PROBLEM TO WORK ON:
Throughout the records below, find each line holding "number" and copy it.

THE RECORDS:

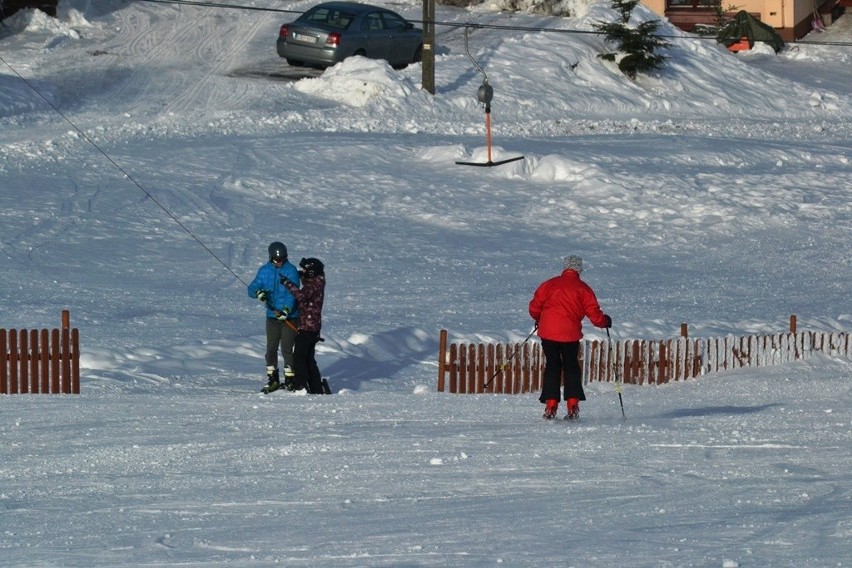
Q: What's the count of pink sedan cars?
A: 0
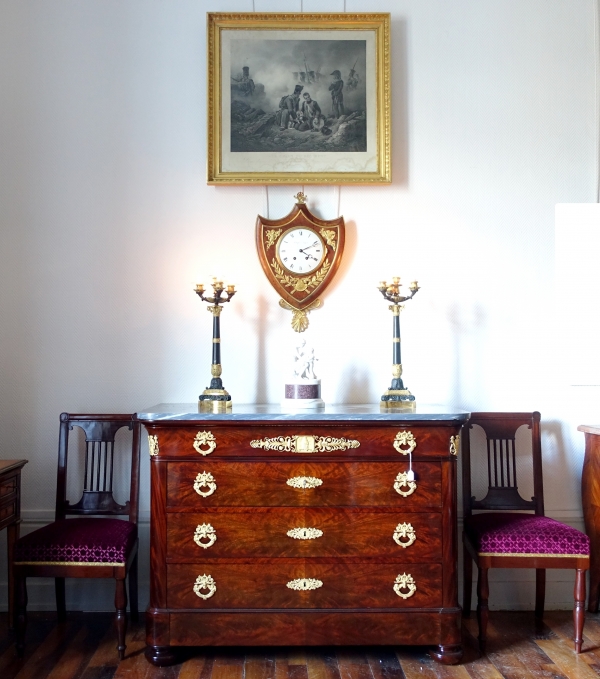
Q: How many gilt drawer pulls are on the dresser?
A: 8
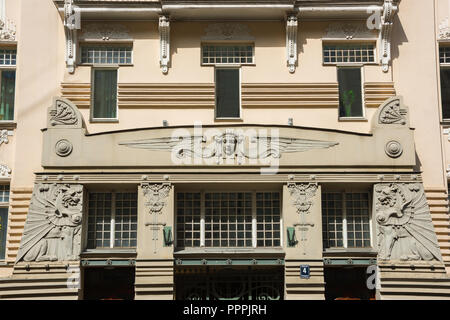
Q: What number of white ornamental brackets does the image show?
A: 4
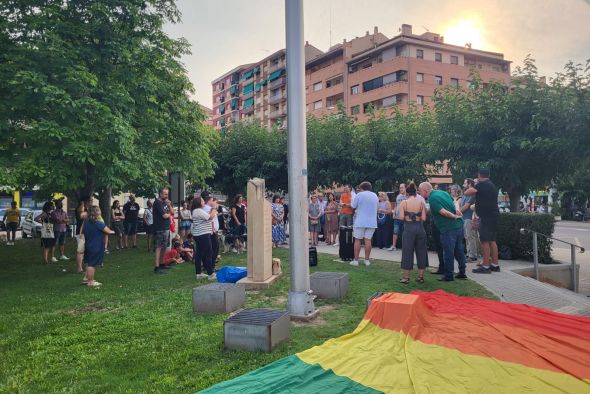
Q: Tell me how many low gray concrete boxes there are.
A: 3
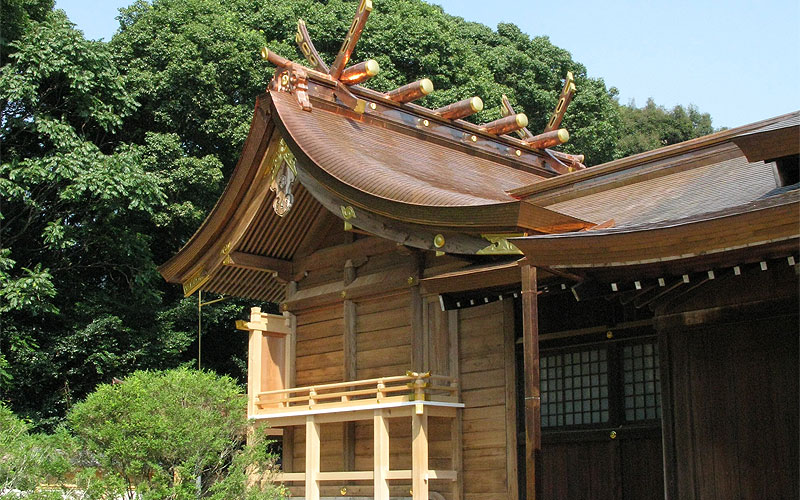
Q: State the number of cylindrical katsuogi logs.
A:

TASK SOLUTION:
Q: What number of white ornamental brackets does the image show?
Q: State the number of cylindrical katsuogi logs.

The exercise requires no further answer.